Continuant à mentir, Maubert de Lapparent ajouta :

« Ne vous inquiétez plus pour vos oppressions. Desserrez votre corset. Ce n’est point la peine de vous comprimer ainsi avec votre poitrine menue. Pourquoi donc ce carcan alors que la finesse de votre taille est tout à votre honneur ? »

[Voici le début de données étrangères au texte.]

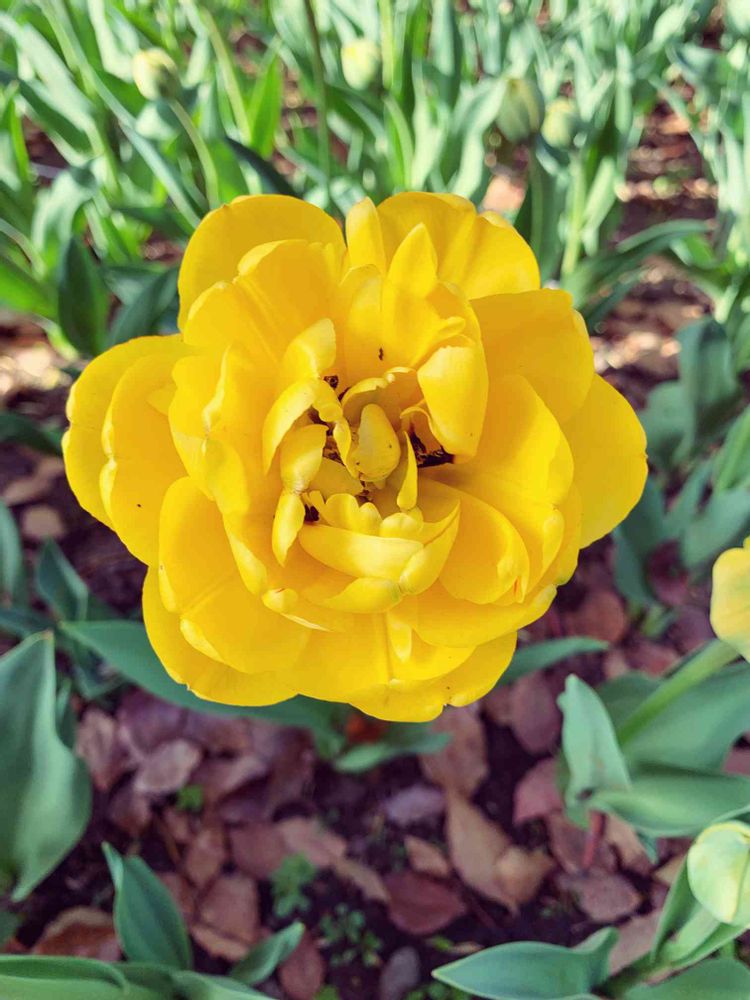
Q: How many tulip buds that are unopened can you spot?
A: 5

Aurore-Marie sentit que Maubert la flattait, qu’il n’avait pas osé employer le terme maigreur. Elle répliqua de sa gracieuse voix ténue, ses grands yeux ambrés tout pétillants :

« Albin, mon mari, m’aime ainsi. Il m’appelle « mon ouistiti adoré ». De plus, vous savez très bien que dans ma situation exposée, où salons et mondanités constituent l’essentiel de mes activités, je dois sacrifier au paraître, suivre la mode, me conformer aux bons usages qui siéent aux Dames de qualités. Finissez de me rassurer, s’il vous plaît. Je ne souffre donc ni de consomption, ni de chlorose…

- Cela est exact.» la trompa Maubert, fin renard qui savait qu’Aurore-Marie n’accepterait pas la vérité. Elle n’en avait pas pour dix ans.

La femme de lettres se rhabilla, paya le bon docteur et s’en revint, cheminant cahin-caha jusqu’à la voiture où l’attendait son dévoué cocher, Anselme. Elle avait ouvert son ombrelle de soie assortie à sa jolie toilette car le soleil resplendissait en ce bel après midi de début mai. Il était temps d’achever ses préparatifs de départ : les malles seraient conséquentes et pèseraient car le séjour à Bonnelles promettait d’être long : un mois, jusqu’à ce que l’on fût certain du bon appareillage de l’expédition mystérieuse. Tout devait être bouclé pour le 1er juin au plus tard. Le billet de première pour l’express de Paris, le compartiment pour dame seule, la place de troisième destinée à Alphonsine, l’emplacement des bagages dans la voiture-fourgon… Le voyage ferré était pour le surlendemain.